Data for analysis: Begin

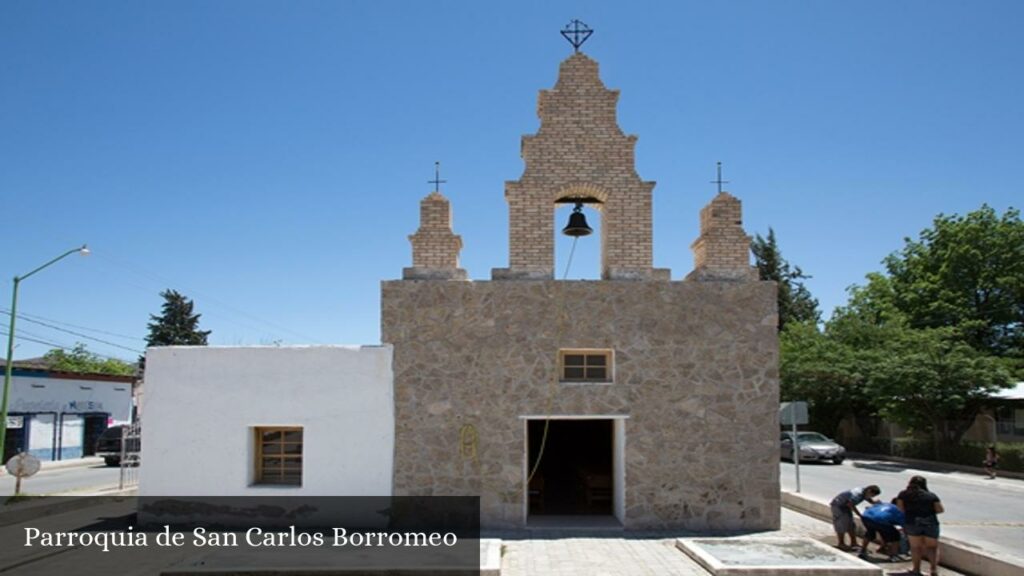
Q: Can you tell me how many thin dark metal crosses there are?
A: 3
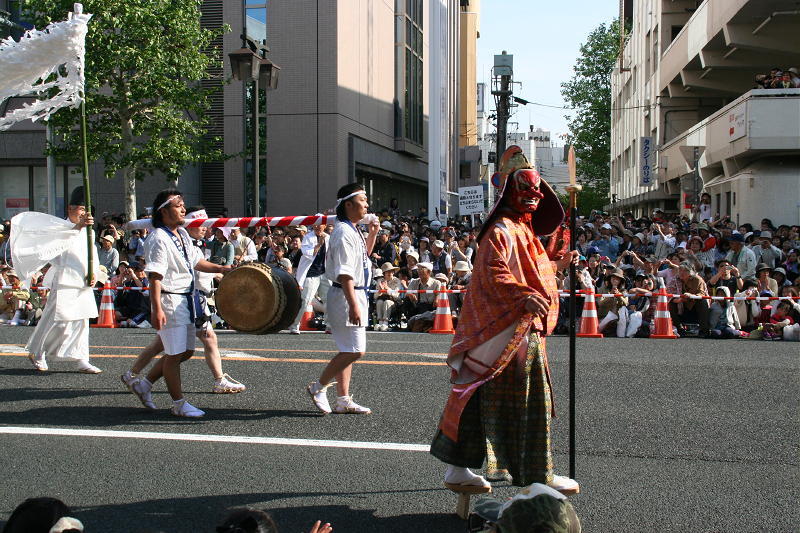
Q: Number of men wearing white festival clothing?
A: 4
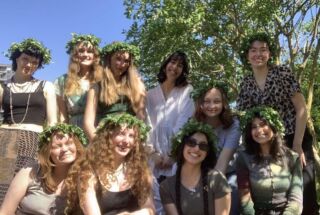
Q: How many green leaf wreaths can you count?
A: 9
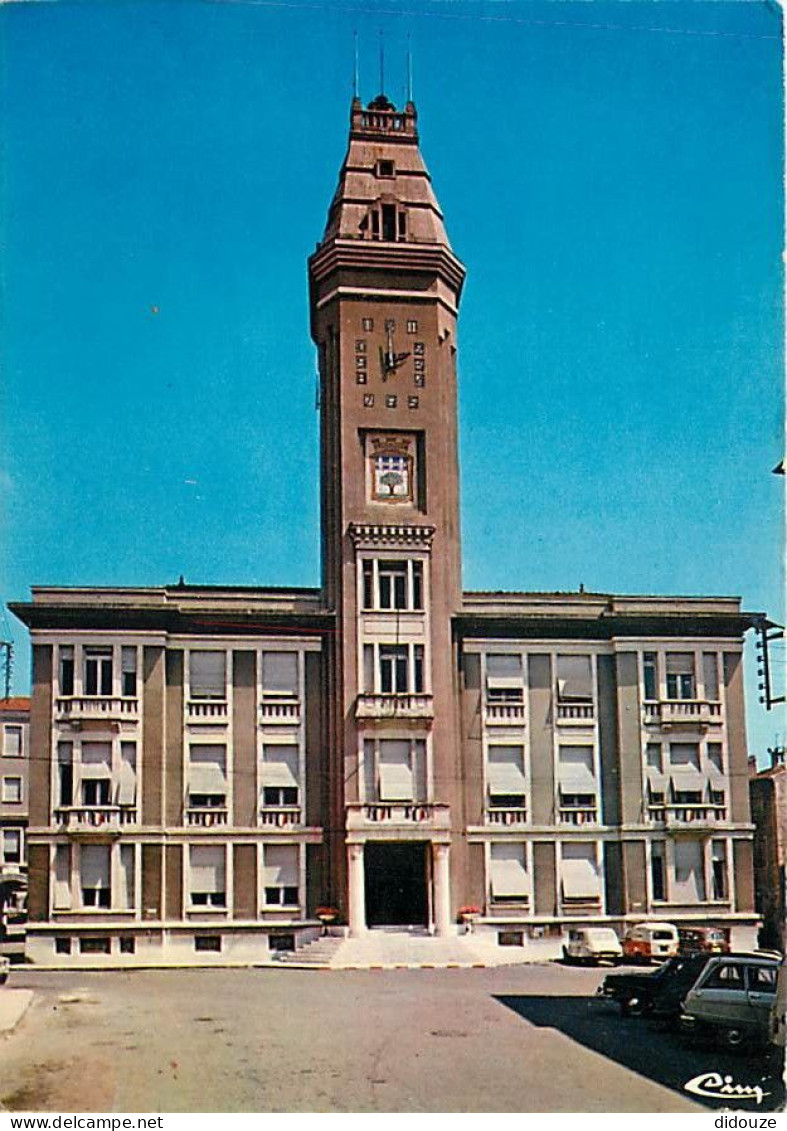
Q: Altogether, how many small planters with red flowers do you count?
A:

Data for analysis: End

> What you need to do: The answer should consist of every line above in which "many" appears.

> Expected answer:
Q: Can you tell me how many thin dark metal crosses there are?
Q: How many green leaf wreaths can you count?
Q: Altogether, how many small planters with red flowers do you count?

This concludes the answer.